Manca la capillarità dell’informazione rivolta ai maltrattanti, la stessa che ha avuto il potere di farci conoscere lo straordinario operato dei Centri Antiviolenza. Nei Paesi Baschi, dove, nel 2019, hanno raggiunto l’azzeramento dei numeri dei femminicidi grazie a un lavoro congiunto tra Enti, Associazioni, Istituzioni, Centri per la presa in carico degli uomini autori di violenza e Centri Antiviolenza, è stata fondamentale la distribuzione dei volantini persino nelle zone rurali più interne, perché tutti fossero informati.

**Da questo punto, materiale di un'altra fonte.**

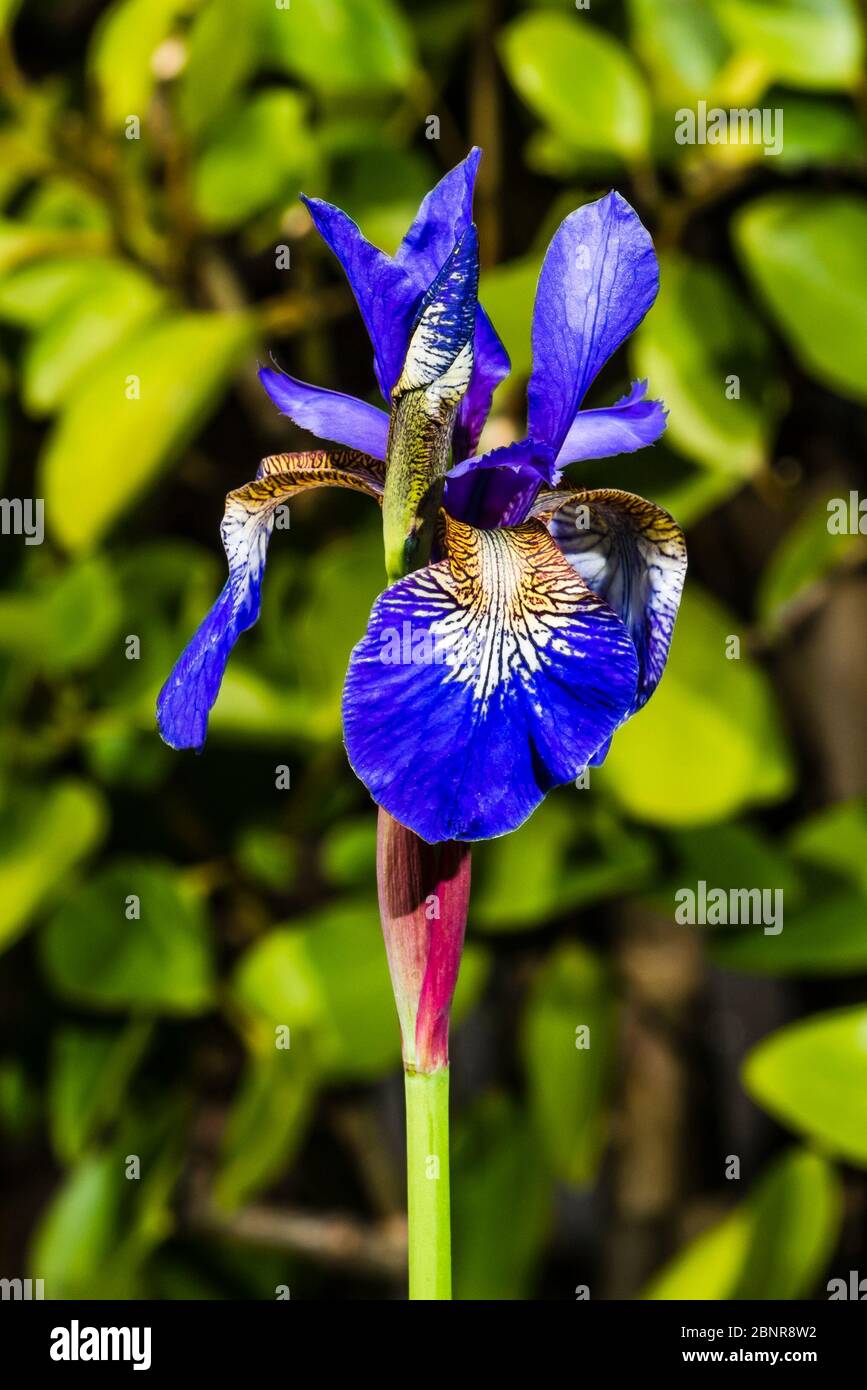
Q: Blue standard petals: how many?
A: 3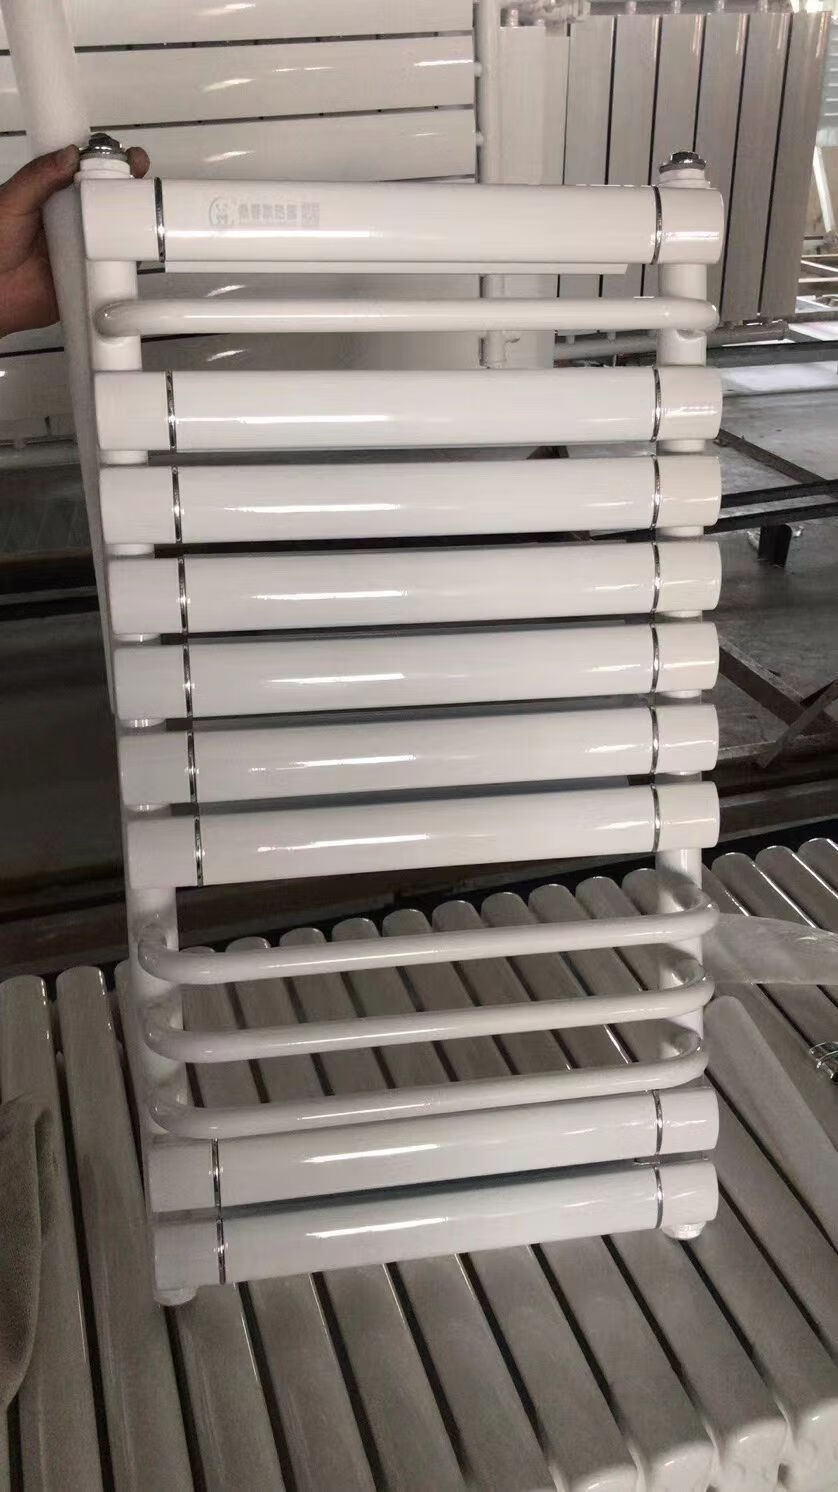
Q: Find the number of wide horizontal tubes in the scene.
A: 9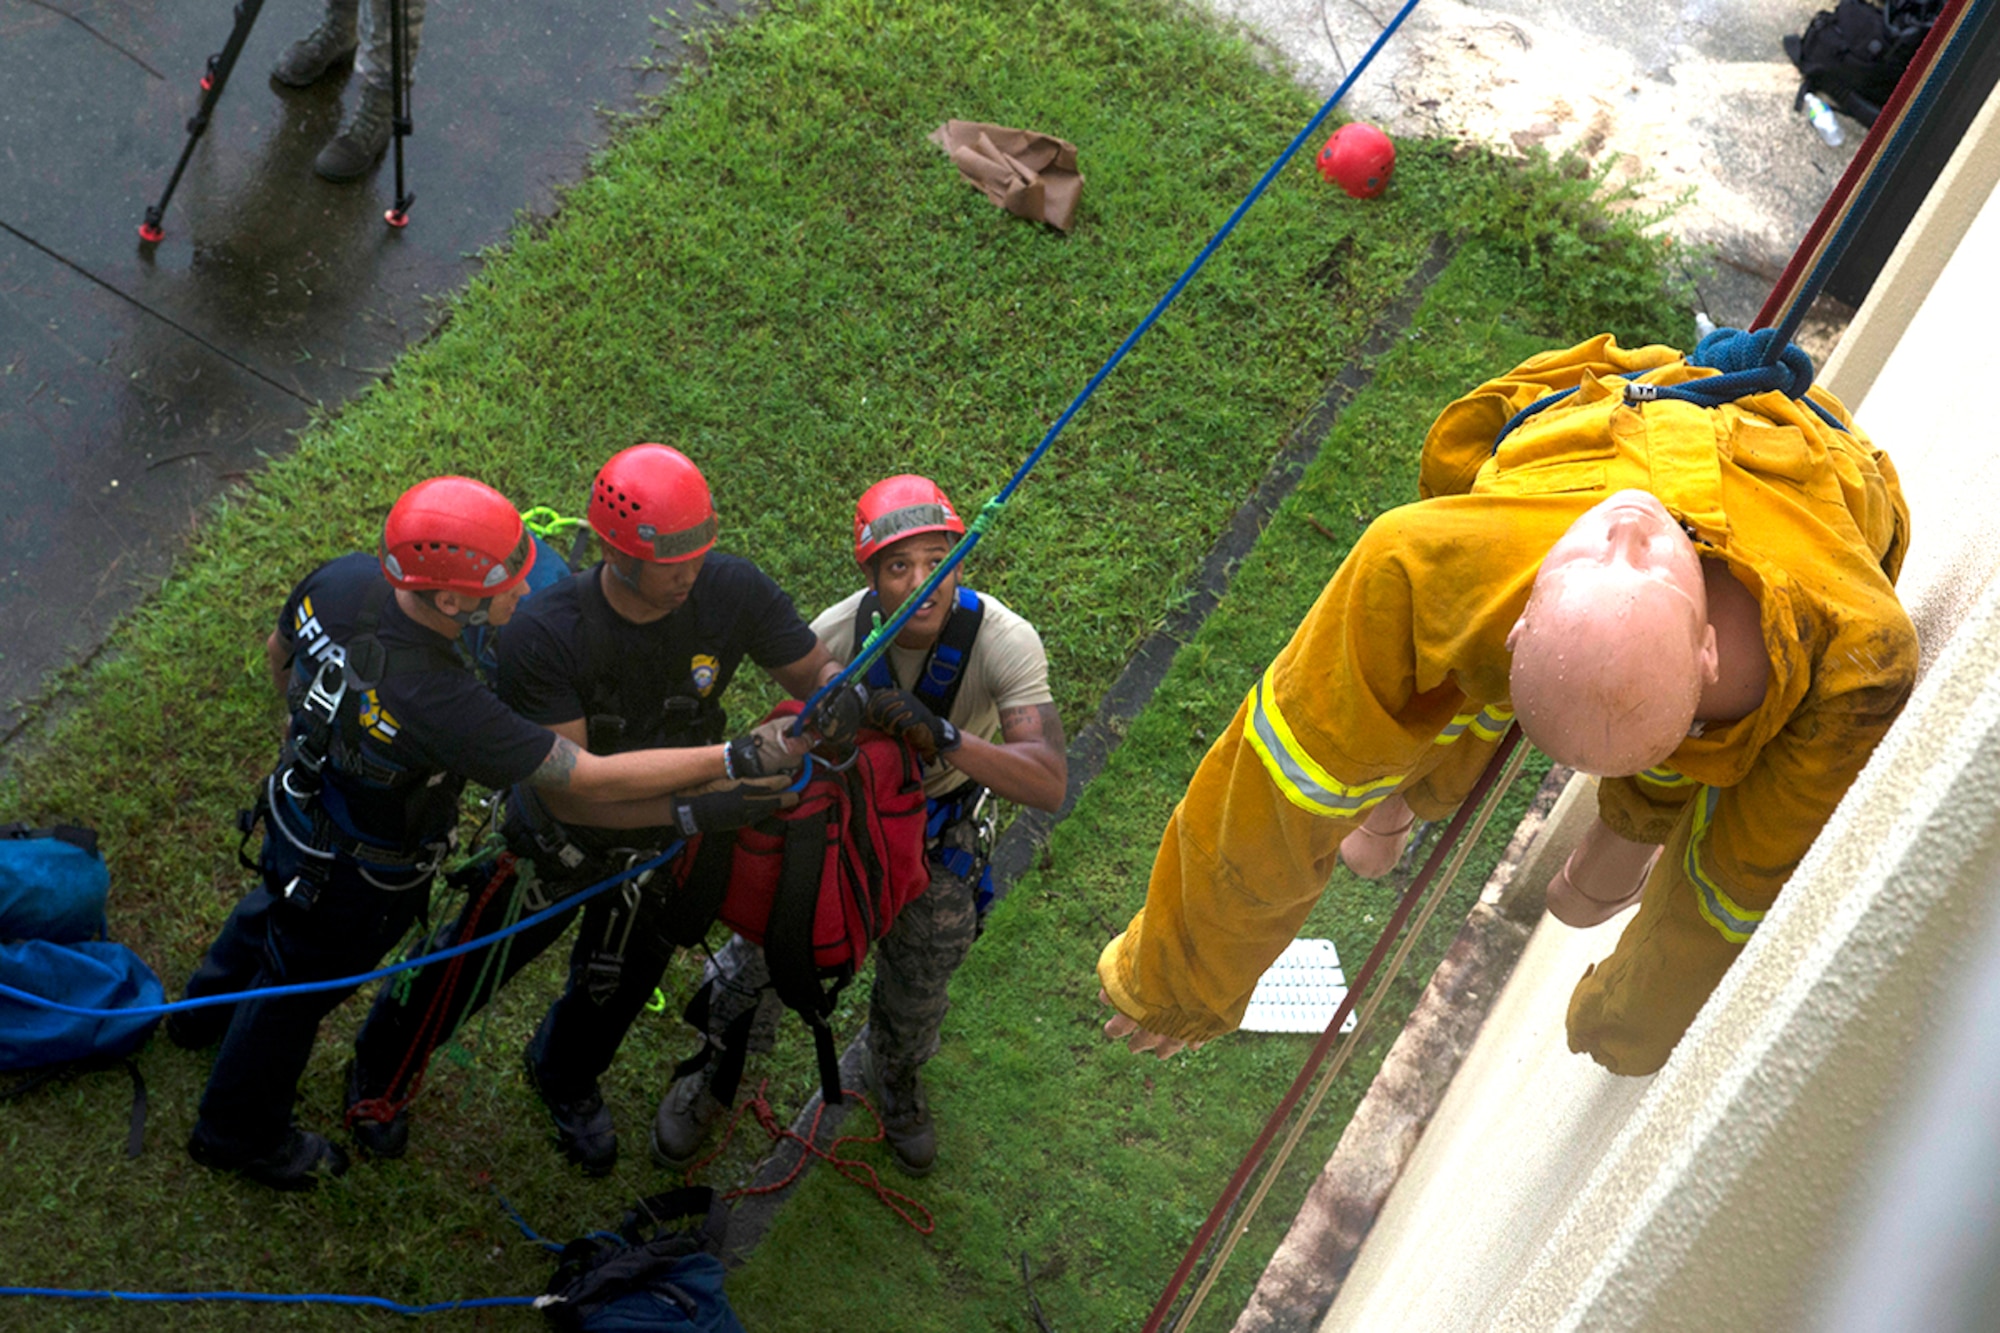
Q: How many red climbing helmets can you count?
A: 4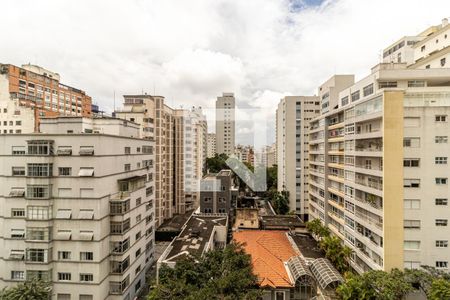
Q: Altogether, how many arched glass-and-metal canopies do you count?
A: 2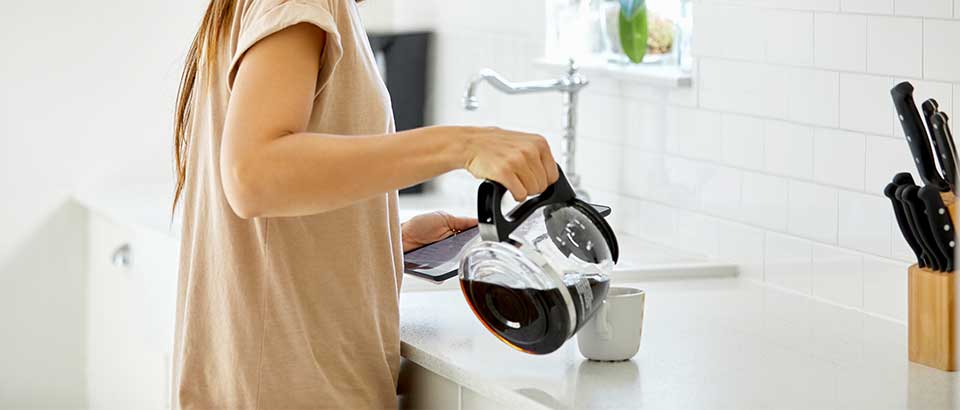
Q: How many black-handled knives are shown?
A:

Voglio concludere questo percorso riflessivo sulla nostra responsabilità di comunicatori, con le parole della dott.ssa Malesa, pronunciate durante il discorso del 25 novembre 2017, nell’Aula di Montecitorio:
“Apro con voi una piccola parentesi portando un’esperienza recente: uno degli ultimi accessi al nostro servizio, riguarda un ragazzo di soli diciotto anni. Lo incontrai la prima volta quando ne aveva appena tredici. All’epoca sua madre, nel tentativo di uscire da un matrimonio violento, fu costretta ad entrare in casa protetta con suo figlio. In quel momento li aiutavo entrambi ad affrancarsi da un vissuto di violenza subita e assistita. Oggi, dopo cinque anni, e in altra veste, accompagno questo giovane uomo in un percorso di uscita dalla propria di violenza. E allora una riflessione che tutti insieme possiamo fare è questa: quale destino avrebbe questo ragazzo se a soli diciotto anni non avesse la possibilità di seguire un percorso strutturato in un servizio dedicato, ma anche quale destino potrebbero avere le compagne che incontrerà nel corso della vita?”.